IU has the letter showing that the Hoosiers offered a compromise. No compromise was struck. Therefore it seems pretty obvious that Calipari, Barnhart and UK did indeed stick to their take it or leave it demand, just as Glass suggested. (Though Barnhart claims there were other factors at play.)
Why? Because Calipari’s next stated goal is to put together an undefeated season. For all the bluster about UK being a new kind of “non-traditional” program that’s built for big neutral site games, the Cats’ coach has been around long enough to know that it’s a helluva lot easier to win at home or on a neutral court than it is to win on someone else’s home floor. You might recall that one of Kentucky’s two losses this past season came… where? Ah, yes, at Indiana. In Bloomington.
Calipari wants an undefeated season. The clearest path to an unbeaten season will feature as few tough, true road games as possible. So even though Indiana was willing to give a little to get a little, UK’s coach and athletic director refused to give an inch.
Some Cat fans will call that bold leadership.
We call it chicken. Which is something Calipari and Kentucky have proven over the past three years that they have no reason to be. Calipari has restored Kentucky basketball to its rightful throne. Too bad he is no longer willing to play “anyone, anywhere” as he’s so often claimed.
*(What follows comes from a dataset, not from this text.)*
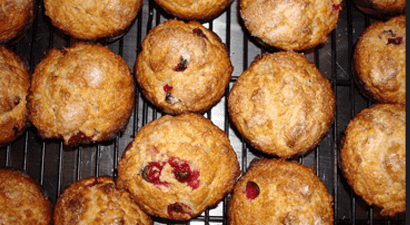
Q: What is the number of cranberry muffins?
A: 15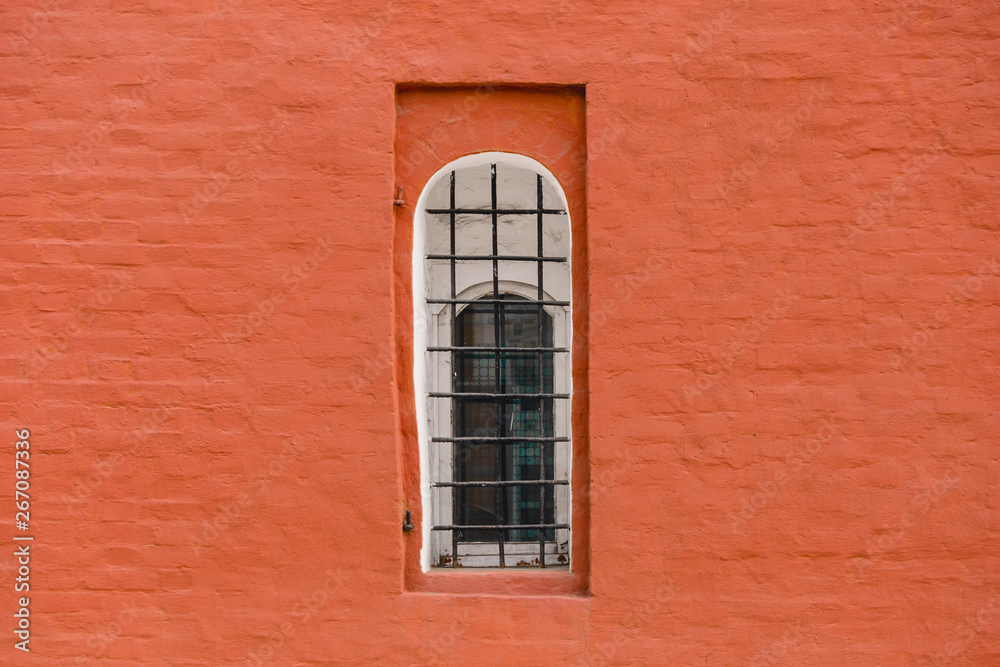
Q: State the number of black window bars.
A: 11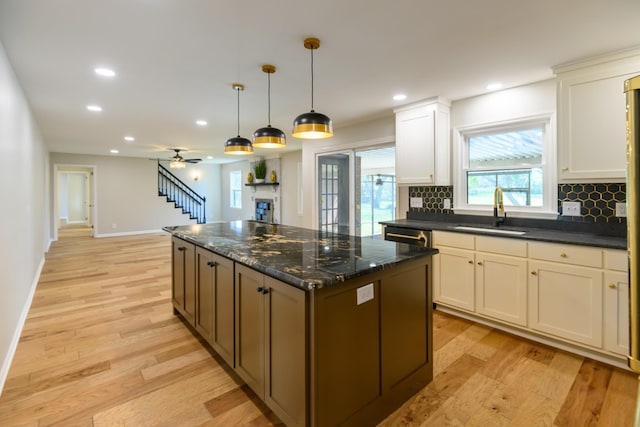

(UPDATE — Let’s make something very clear here as people are already taking what we’ve written and twisting it. This site has repeatedly praised Calipari for being willing to schedule name teams. He still is. But he’s trying to schedule the vast majority of them away from home courts. That is the issue. The “anyone” part of Calipari’s mantra is still intact. The “anywhere” part? Not so much.)